The Senate has introduced a massive bill intended to provide direct economic relief in response to the COVID-19 pandemic. 

COVID-19 is the official name for the infectious disease caused by the most recently discovered coronavirus. According to the World Health Organization, as of March 20, 2020, there are 209,839 confirmed cases of COVID-19 in 168 territories and countries. According to Johns Hopkins, the United States has 14,250 confirmed cases with reported cases in every state.

As a result of the virus, state, local, and federal government officials have instituted varying degrees of voluntary and mandatory quarantines. The impact has been felt immediately by businesses.

In response, Congress has proposed several bills, including the most recent one introduced by Senate Republican leadership and dubbed the “Coronavirus Aid, Relief, and Economic Security Act” or the “CARES Act.”  Here are some of the highlights:

Stimulus Checks. The bill would provide checks called “recovery rebates” to taxpayers. Unlike rebate checks in the past, which tended to be flat per taxpayer or family, the current bill would vary according to family income. The bill would allow for checks of up to $1,200 per adult – or $2,400 for married couples filing jointly – as well as $500 per child. All taxpayers must provide a Social Security number or adoption taxpayer identification number.
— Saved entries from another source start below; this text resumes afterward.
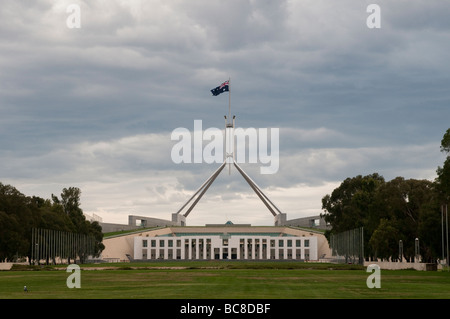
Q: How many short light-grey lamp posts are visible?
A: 2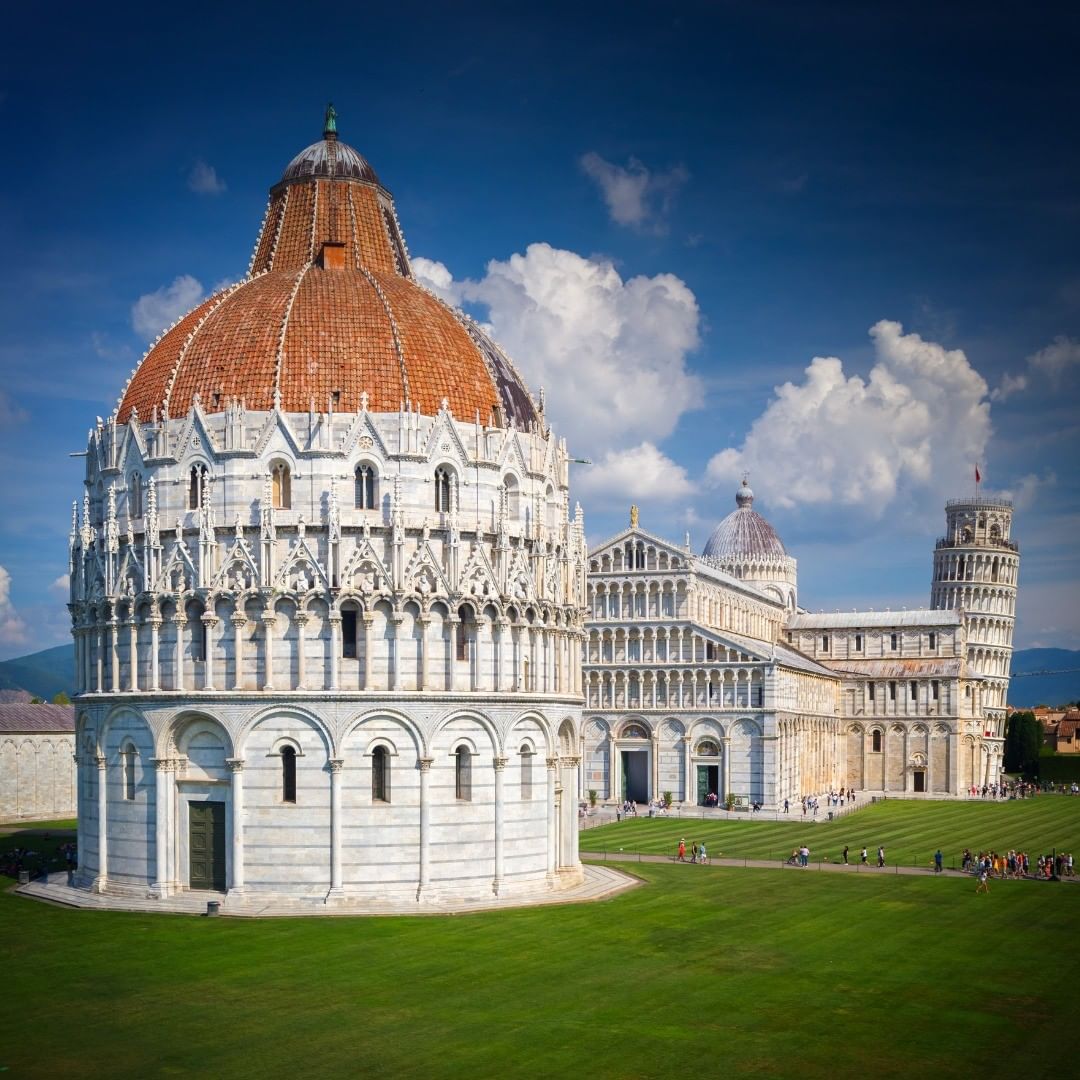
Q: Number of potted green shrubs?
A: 3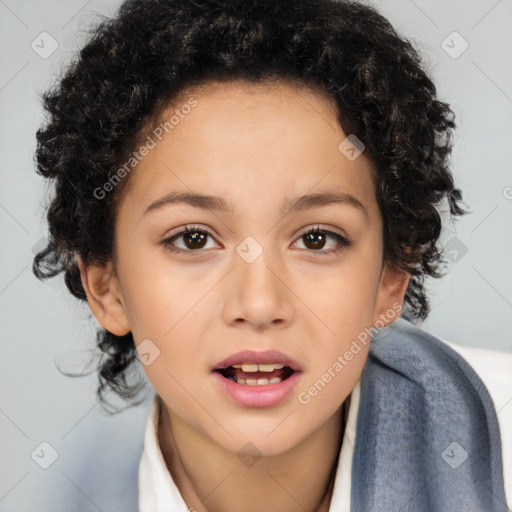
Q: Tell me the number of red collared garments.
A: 0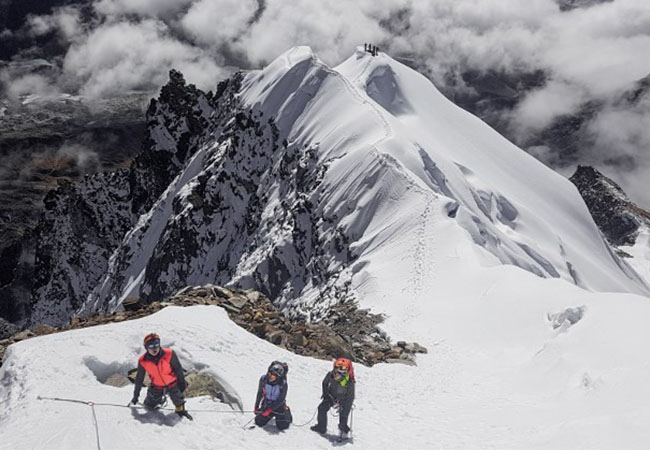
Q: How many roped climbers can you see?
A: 3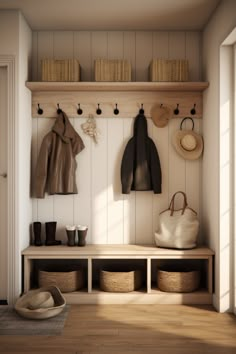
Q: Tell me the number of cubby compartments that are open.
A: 3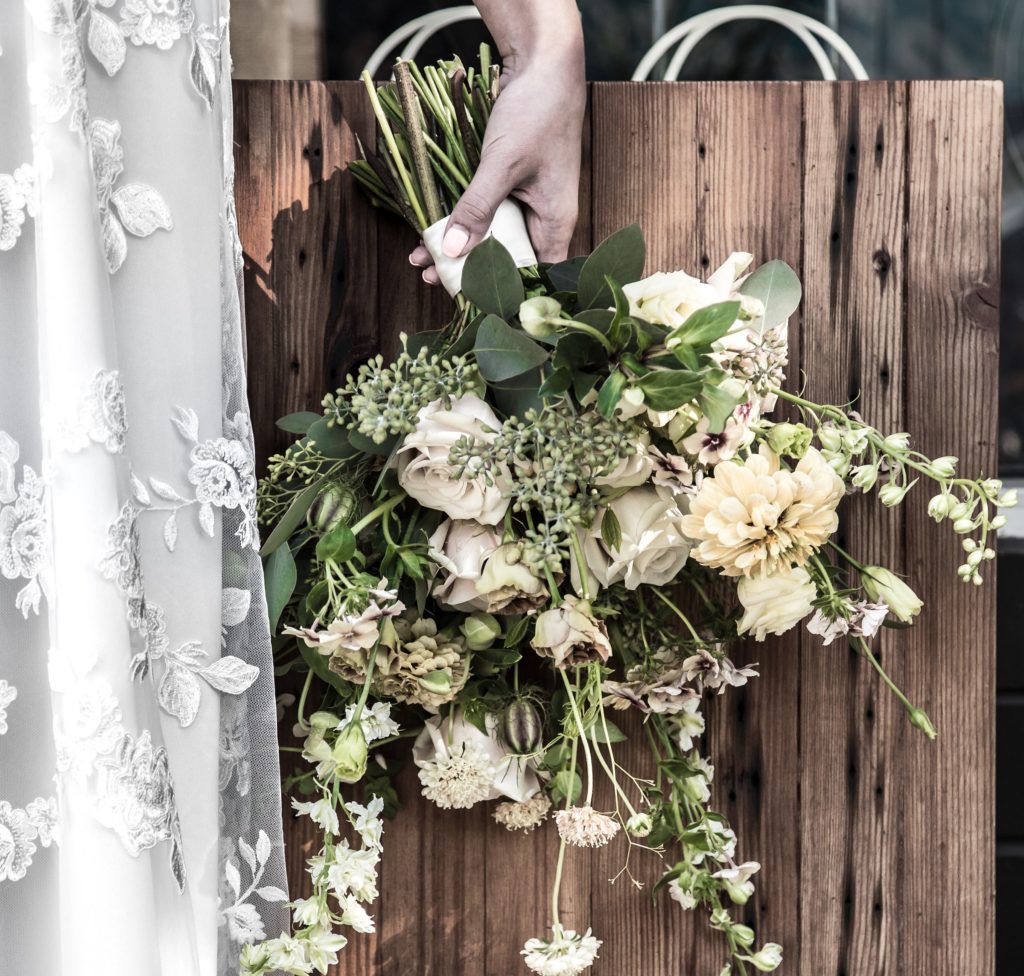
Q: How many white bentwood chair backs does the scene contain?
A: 2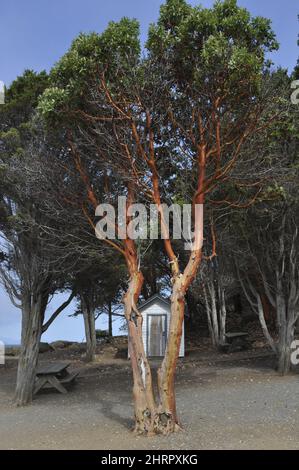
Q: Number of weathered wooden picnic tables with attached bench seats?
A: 2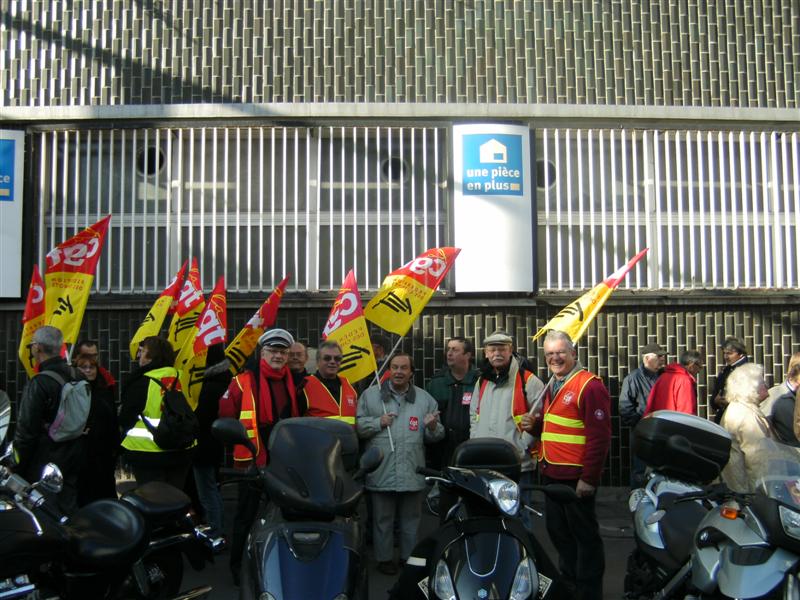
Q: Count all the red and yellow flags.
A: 9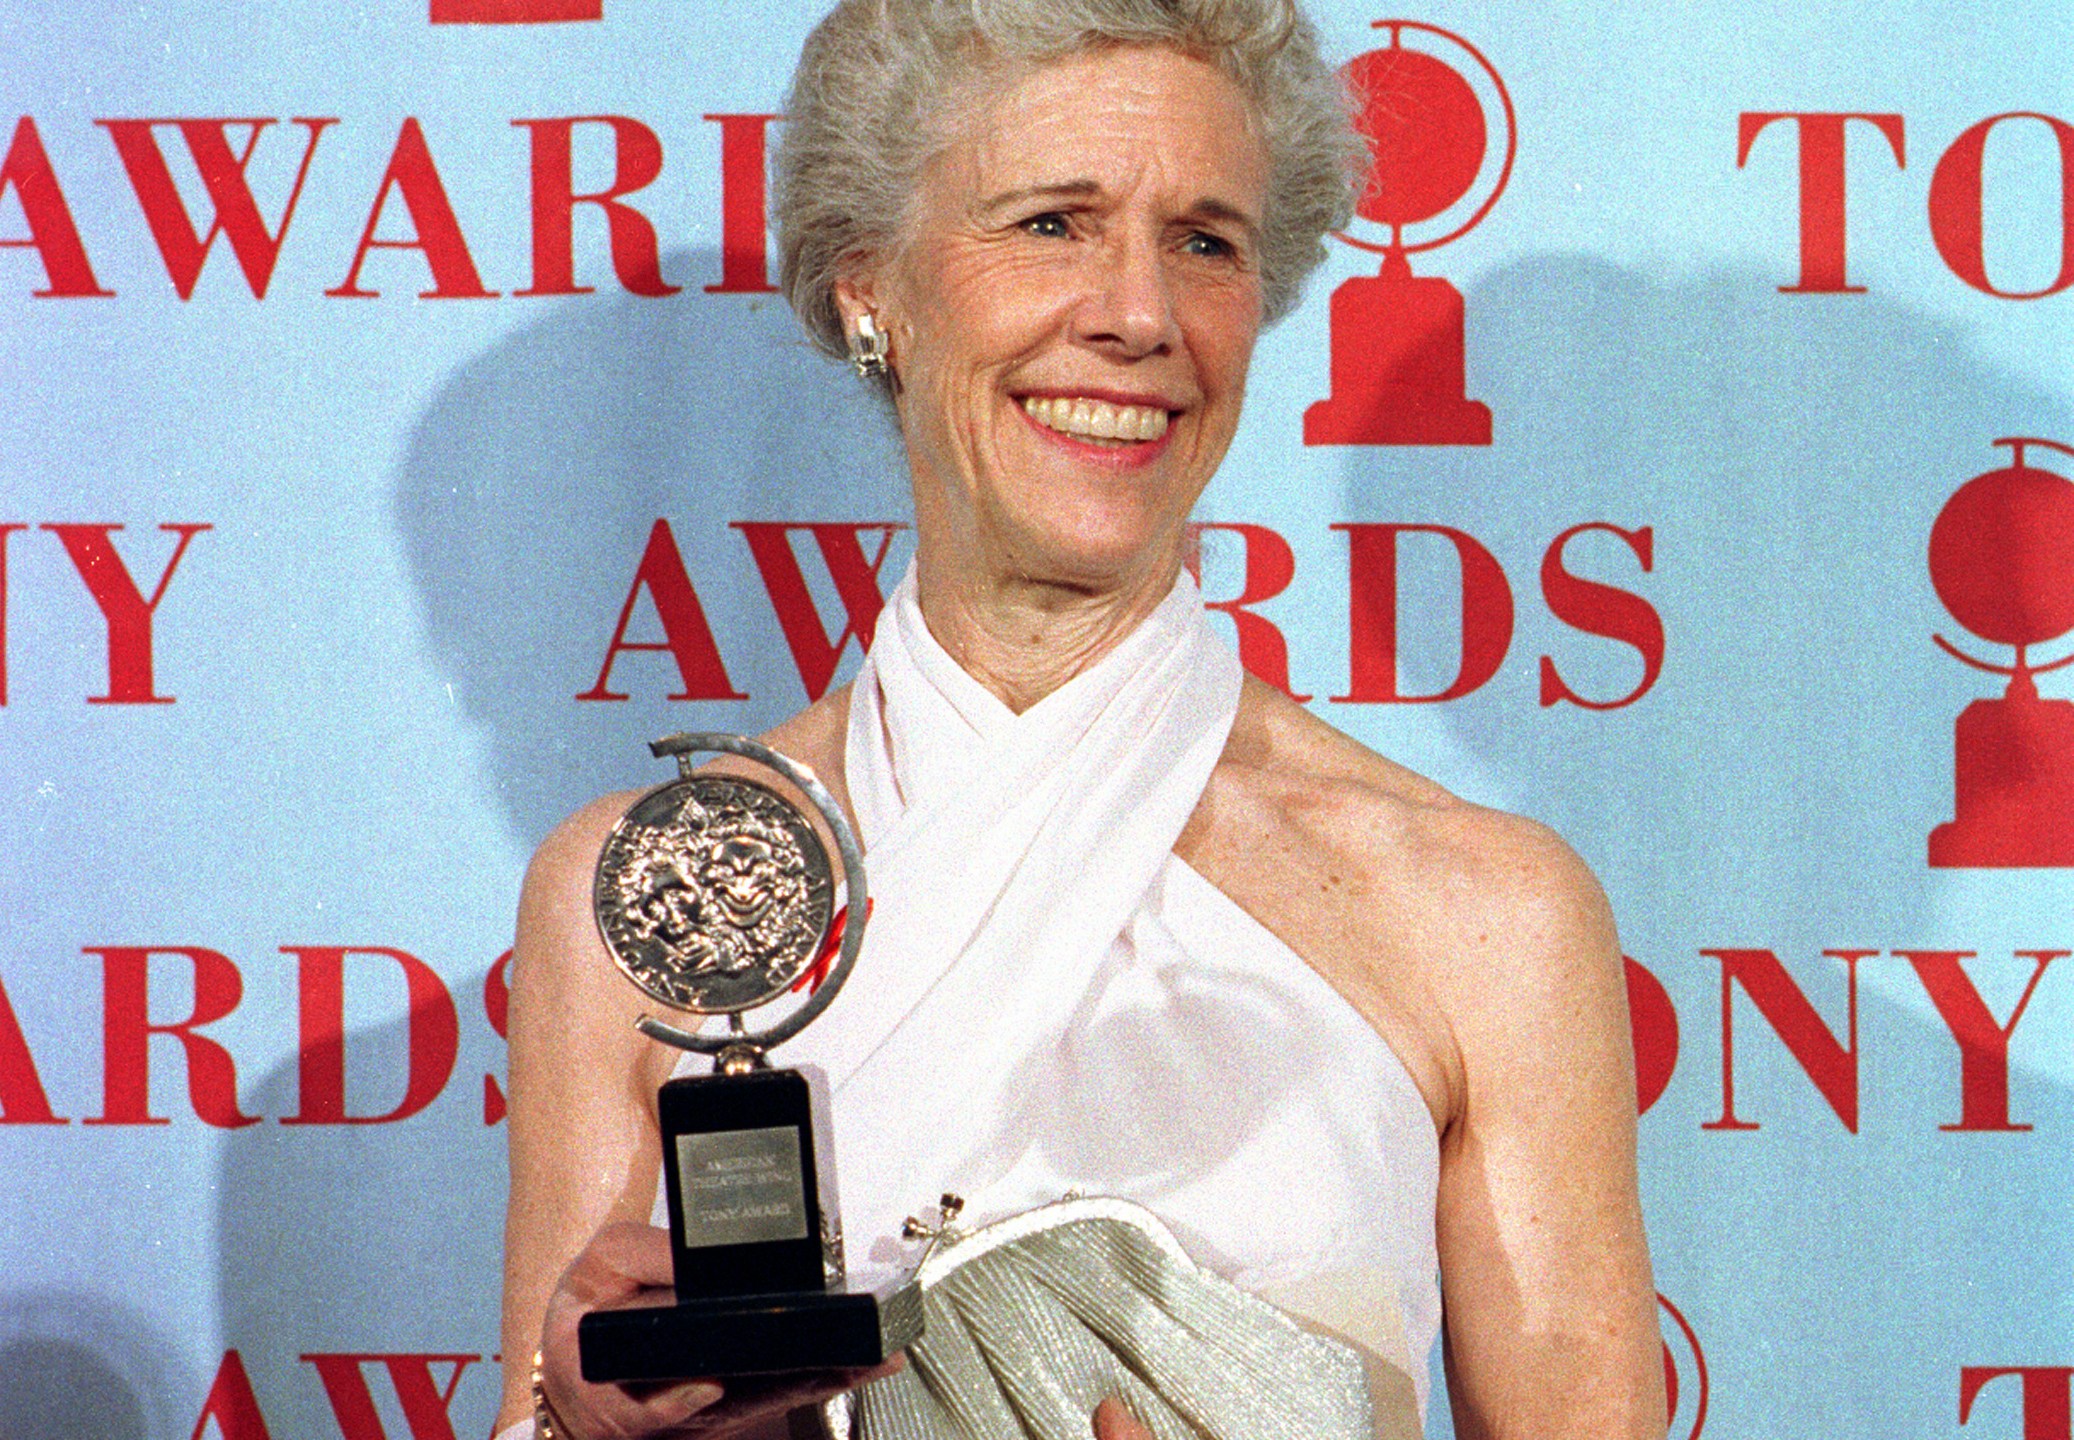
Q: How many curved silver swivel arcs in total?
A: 1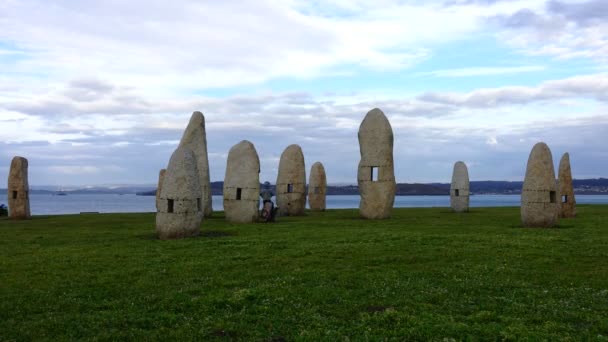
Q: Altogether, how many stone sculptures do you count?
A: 11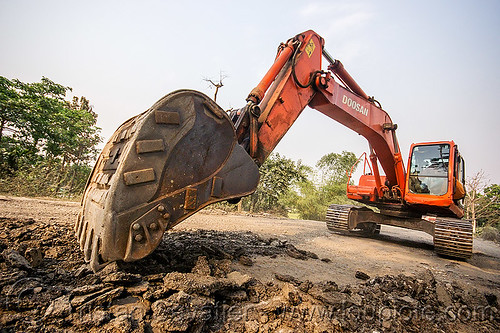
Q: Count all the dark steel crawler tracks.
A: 2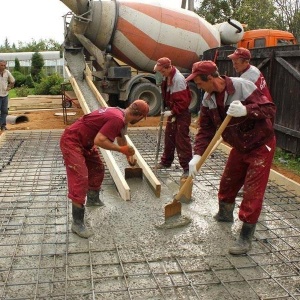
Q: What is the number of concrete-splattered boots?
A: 4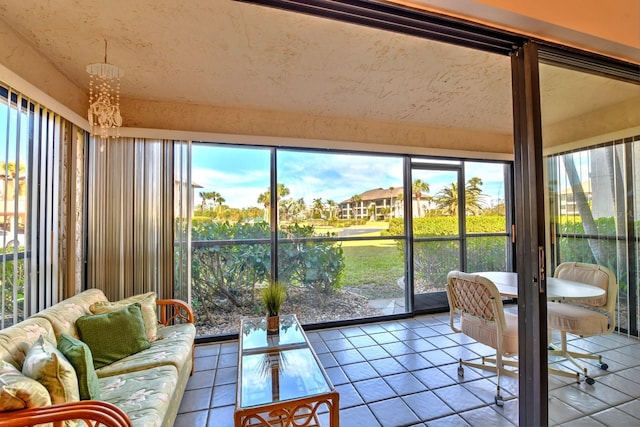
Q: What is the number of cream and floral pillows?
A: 3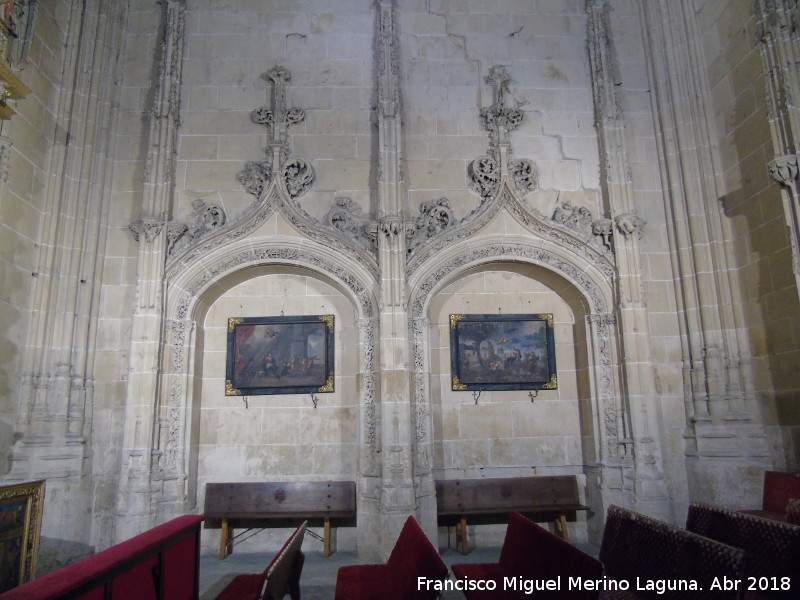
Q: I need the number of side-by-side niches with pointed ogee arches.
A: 2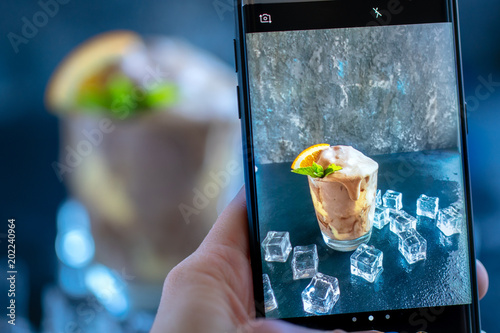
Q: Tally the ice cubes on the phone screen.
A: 12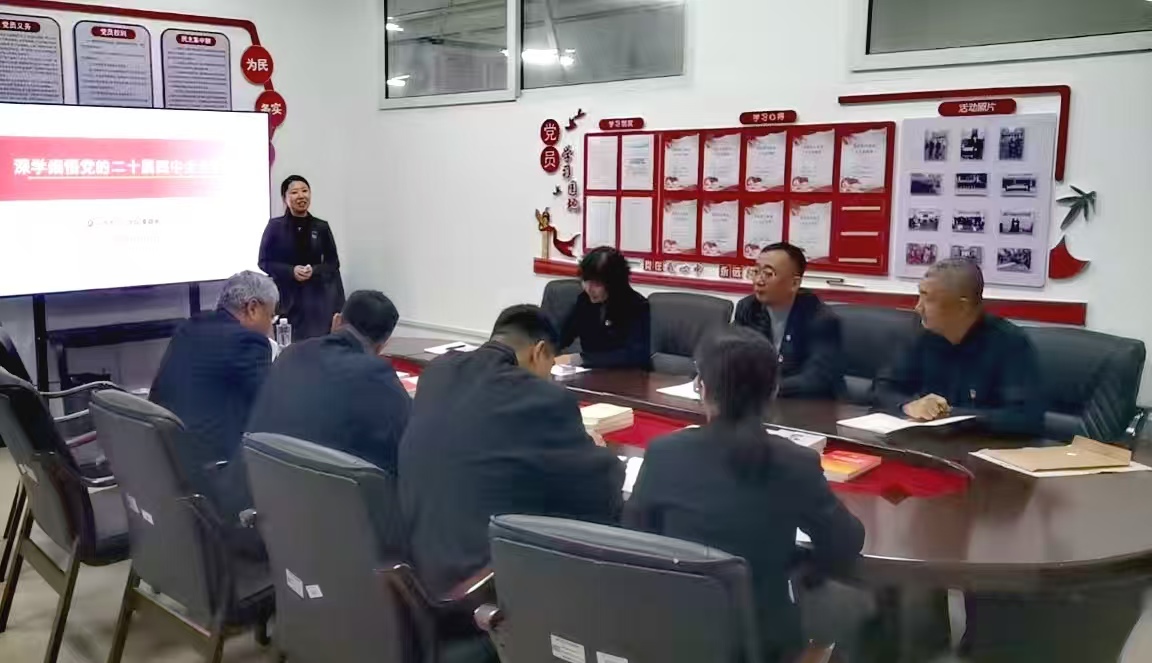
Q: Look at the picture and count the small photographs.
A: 12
And here’s where things get tricky: taxpayers must typically be working or receiving Social Security or pension income to qualify since the amounts are tied to tax returns. The amount of the checks would start to phaseout for those earning more than $75,000 ($150,000 for joint returns) and would disappear entirely for those earning more than $99,000. Those families at the bottom – those with no federal income tax liability – would receive less money, but no less than $600. Checks would be paid out “as rapidly as possible.”

And since I know many folks have asked: under the bill as written, checks would not be subject to reduction or offset.

Filing Deadlines. The bill would push off the filing (yes, FILING) deadline for individual 2019 tax returns to July 15, 2020 – but that is moot since the filing deadline was officially extended on March 20, 2020. However, the bill would also extend the due date for estimated payments for 2020 to October 15, 2020, and would treat ALL estimated payments due through October 15, 2020, as “one installment due on such date.” In other words, there would be no need to write separate checks for the skipped April and July estimated payment dates if the proposal passes.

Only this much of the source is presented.